Wednesday, May 15, 2013

the importance of being foolish (III)

Chapter Three: Diversions

In this chapter Brennan Manning looks at three desires that stifle movement towards Christlike transparency: the desires for security, pleasure, and power.

Security

"In trembling insecurity, the believer pleads for and even demands tangible reassurances from the Lord that his affection is returned. If he does not receive them, he is disheartened, frustrated, maybe even convinced that it's all over or that it never really existed. If he does receive them, he is reassured, but only for a time. He presses for further proofs--each one less convincing than the one that went before. In the end this false trust dies of pure frustration."

"Peace and joy go a-begging when the heart of a Christian longs for one sign after another of God's merciful love. Nothing is taken for granted and nothing is received with gratitude. The troubled eyes and furrowed brow of the anxious believer are the symptoms of a heart where trust has not found a home."

"Insecurity not only paralyzes our relationship with the living God but has a devastating effect on interpersonal relationships. It is the starting point of all social estrangement. It breaks down openness, which is the bridge to the existential world of the other. It undermines real communication and causes a kind of rupture in the evolution of authentic personality."

"The church of Jesus Christ is a place of promise and possibility, of adventure and discovery, a community of love on the move, strangers and exiles in a foreign land en route to the heavenly Jerusalem. But the security seekers are the enemies of openness."

"Living dependent on 'security' defeats carefree trust in God's wisdom and love, hurts interpersonal relationships, thwarts ongoing community renewal and Christian reunion, and handicaps the serious Christian who seeks to have the mind of Christ Jesus."

Pleasure

"When forms of pleasure, leisure, and recreation refresh mind and body and revitalize the spirit, they bring a sense of balance, rest, and wholeness. But sought after for themselves, they send us on a roller-coaster ride during which each sensation must be greater than the last one for the thrill to continue."

"[Many] Christians practice an ambivalent 'prudence of the flesh' that seeks a sort of gilded mediocrity: the self is carefully distributed between flesh and spirit, with a watchful eye on both. Paul calls this 'imperfect spiritual vision.' It is the vision of those who have received the Spirit but remain spiritual infants because they do not subject themselves fully to the domination of the Spirit; they yield to their passions, thus letting their drives confine them to an infantile spirituality. Paul compares them to babies unable to take food."

Manning quotes Jean Mouroux: "The perfect Christian is he who does not normally yield to the demands of the flesh, and who is normally docile to the impulses of the Spirit."

"We Christians are as prone to chemical dependency, affairs, self-serving friendships, and risky behavior as those who don't claim to hold Christ in their hearts. We seek and search for ways to fill up the gaping hole in our lives, yet come away from these experiences with little more than a temporary sense of completion."

Power

"[The] quest for power is not limited to material gains or the drive to rule a personal empire. The pull of power is the force behind the desire to acquire knowledge as a means of achieving recognition as an 'interesting' person."

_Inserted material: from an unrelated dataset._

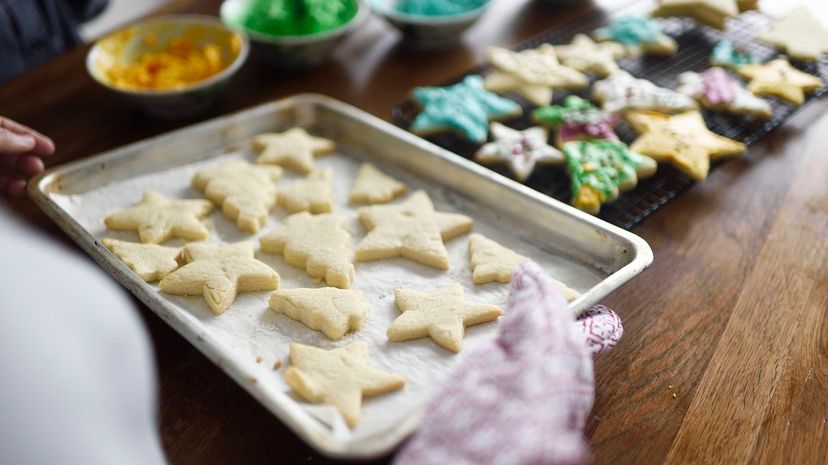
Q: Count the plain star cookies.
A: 6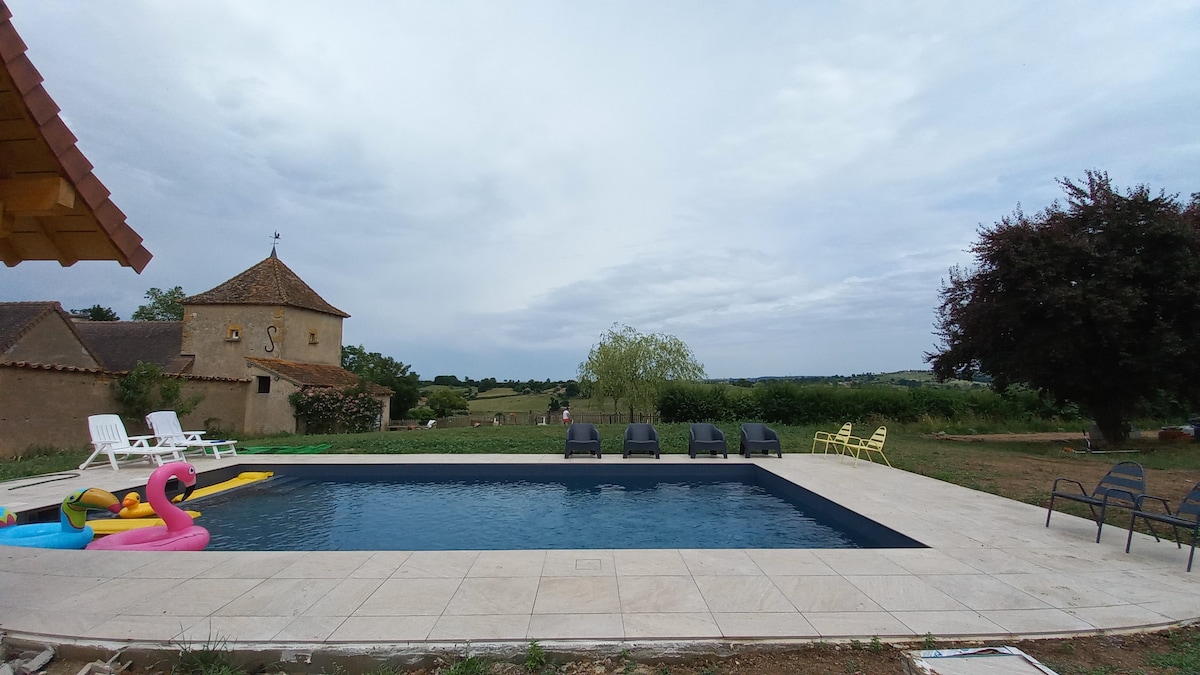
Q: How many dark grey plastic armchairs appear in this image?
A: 4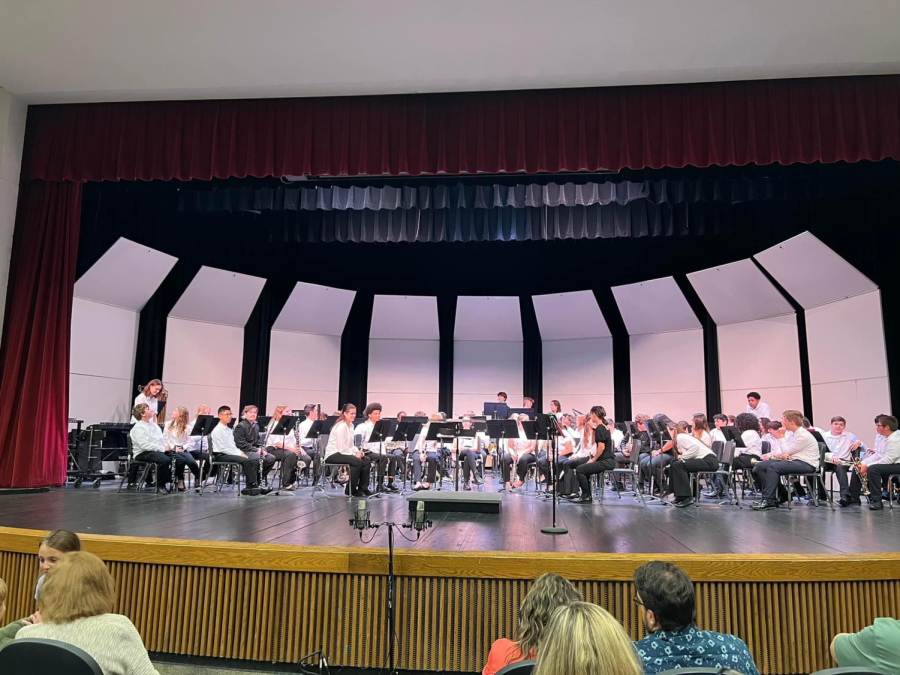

"[Still] we persist in our efforts to contradict God, crazily choosing death over life, stasis over dynamism, domination over submission, power over surrender. But God refuses to let us have the last word in anything. And that is God's prerogative."

"Life driven by our desire for security, pleasure, and power dims the Light within us and introduces unnecessary mental and emotional sufferings, which are misconstrued as spiritual trials or the inevitable growth pains of the Spirit. This is erroneous discernment."

"The anxious striving for security, the vehement pursuit of physical and spiritual pleasure, and the desperate bid for power banish peace and joy, serenity and self-possession, gentleness, patience, and the other fruits of the Spirit. The gospel of Jesus Christ promises no relief, deliverance, or fulfillment for these self-inflicted maladies apart from full submission to the mind of Christ. They must be surgically uprooted in their very center, and the power to perform the operation is ours. It is not the stuff of circumstances that steals our Promethean fire but our incessant addictions, needs, and desires."